To solve the problem of finding the ratio of the heights of two vertical towers based on the angles of elevation observed from the midpoint between them, we can follow these steps: ### Step-by-Step Solution 1. **Understanding the Setup**: - Let the heights of the two towers be \( h_1 \) and \( h_2 \). - The angles of elevation from the midpoint to the tops of the towers are \( 60^\circ \) and \( 30^\circ \) respectively. 2. **Defining the Distances**: - Let the distance from the midpoint to the foot of each tower be \( x \).
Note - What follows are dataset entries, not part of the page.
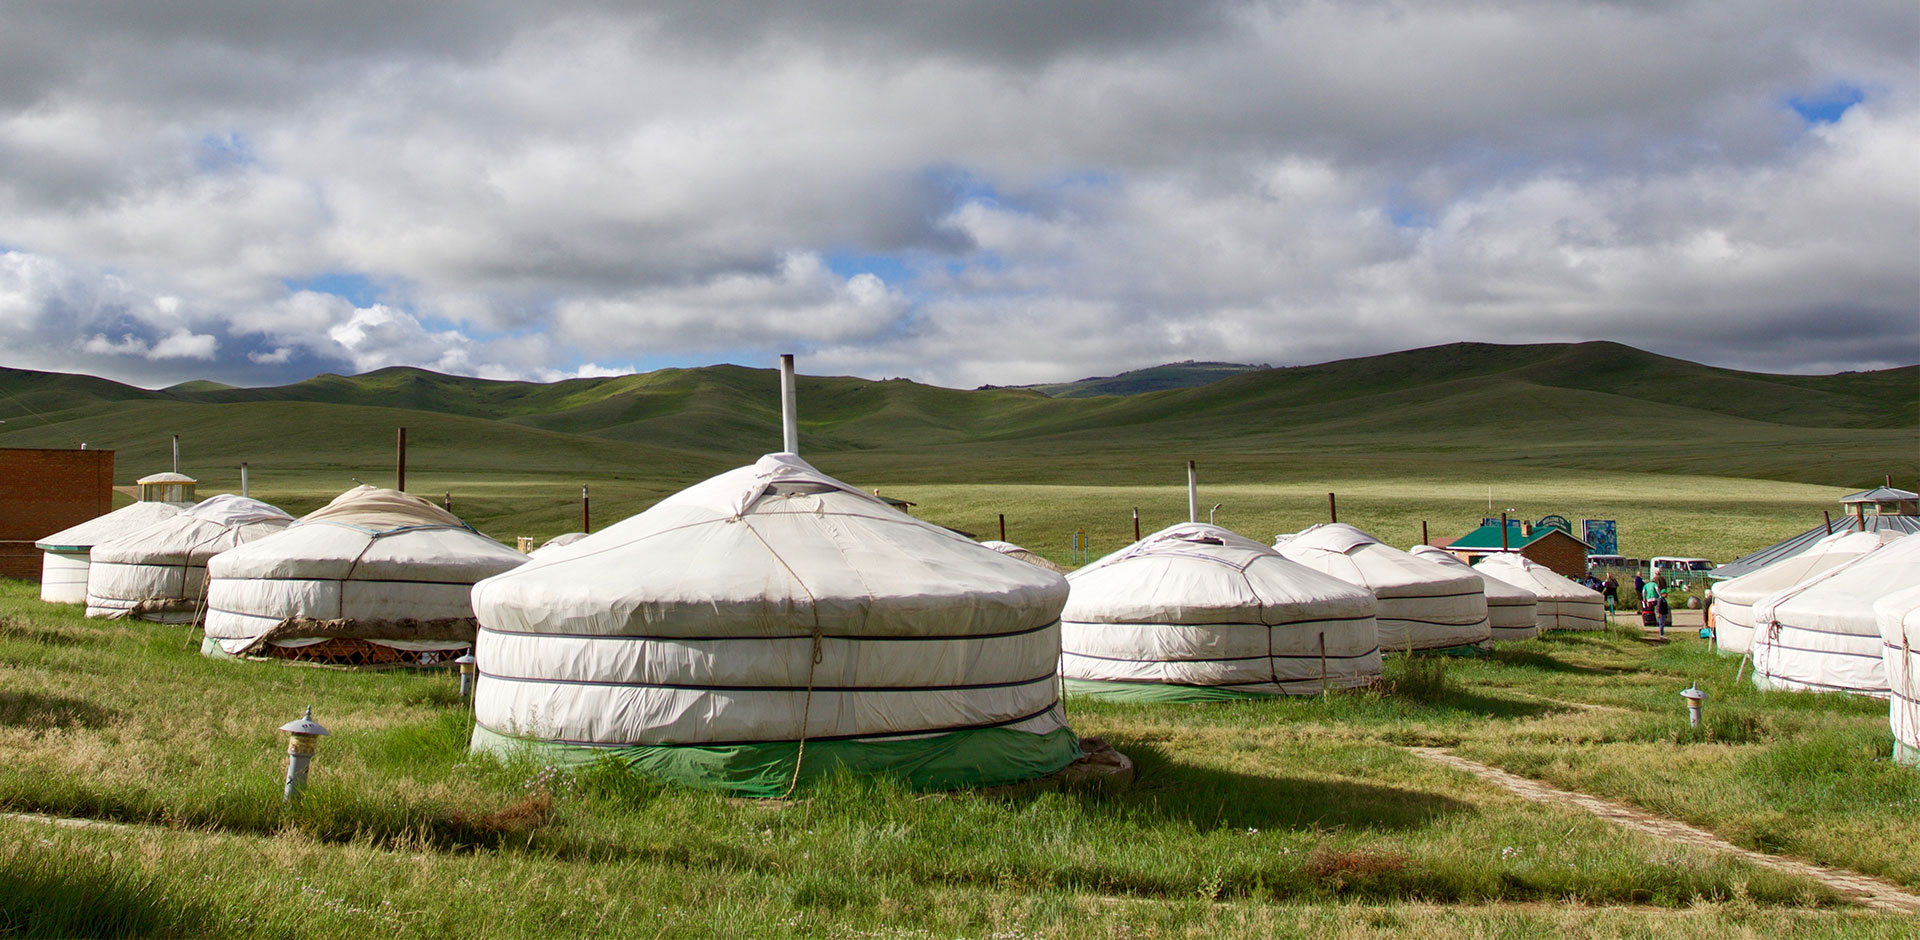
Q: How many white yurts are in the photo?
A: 13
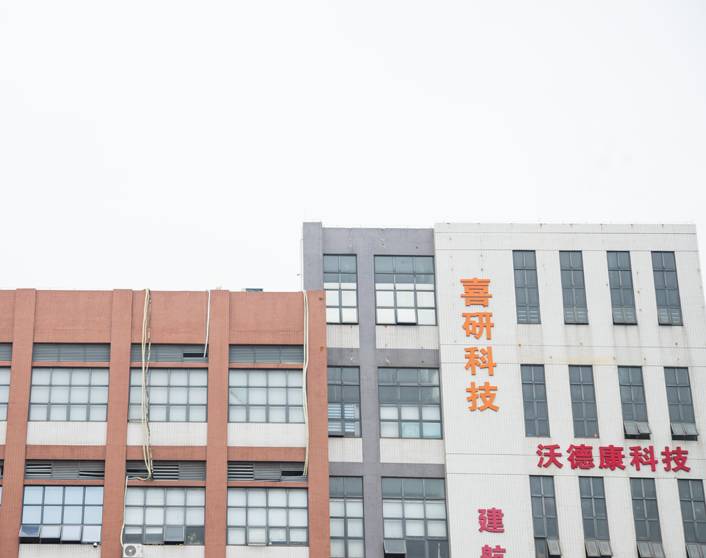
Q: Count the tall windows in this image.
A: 12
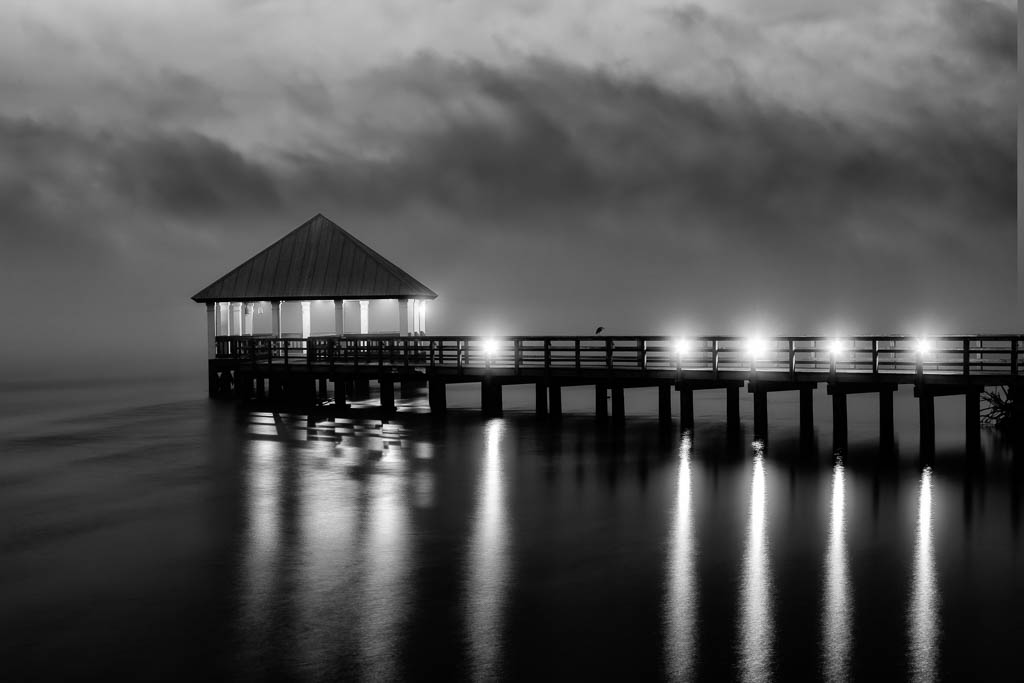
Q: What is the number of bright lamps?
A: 5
Therefore, the total distance between the two towers is \( 2x \). 3. **Using Trigonometry for the First Tower**: - For the first tower (height \( h_1 \)) with an angle of elevation of \( 60^\circ \): \[ \tan(60^\circ) = \frac{h_1}{x} \] - We know that \( \tan(60^\circ) = \sqrt{3} \), so: \[ \sqrt{3} = \frac{h_1}{x} \] - Rearranging gives: \[ h_1 = x \sqrt{3} \] 4. **Using Trigonometry for the Second Tower**: - For the second tower (height \( h_2 \)) with an angle of elevation of \( 30^\circ \): \[ \tan(30^\circ) = \frac{h_2}{x} \] - We know that \( \tan(30^\circ) = \frac{1}{\sqrt{3}} \), so: \[ \frac{1}{\sqrt{3}} = \frac{h_2}{x} \] - Rearranging gives: \[ h_2 = \frac{x}{\sqrt{3}} \] 5. **Finding the Ratio of Heights**: - Now, we can find the ratio of the heights \( h_1 \) and \( h_2 \): \[ \frac{h_1}{h_2} = \frac{x \sqrt{3}}{\frac{x}{\sqrt{3}}} \] - Simplifying this gives: \[ \frac{h_1}{h_2} = \frac{x \sqrt{3} \cdot \sqrt{3}}{x} = \frac{3x}{x} = 3 \] - Thus, the ratio of the heights is: \[ h_1 : h_2 = 3 : 1 \] ### Final Answer The ratio of the heights of the two towers is \( 3 : 1 \).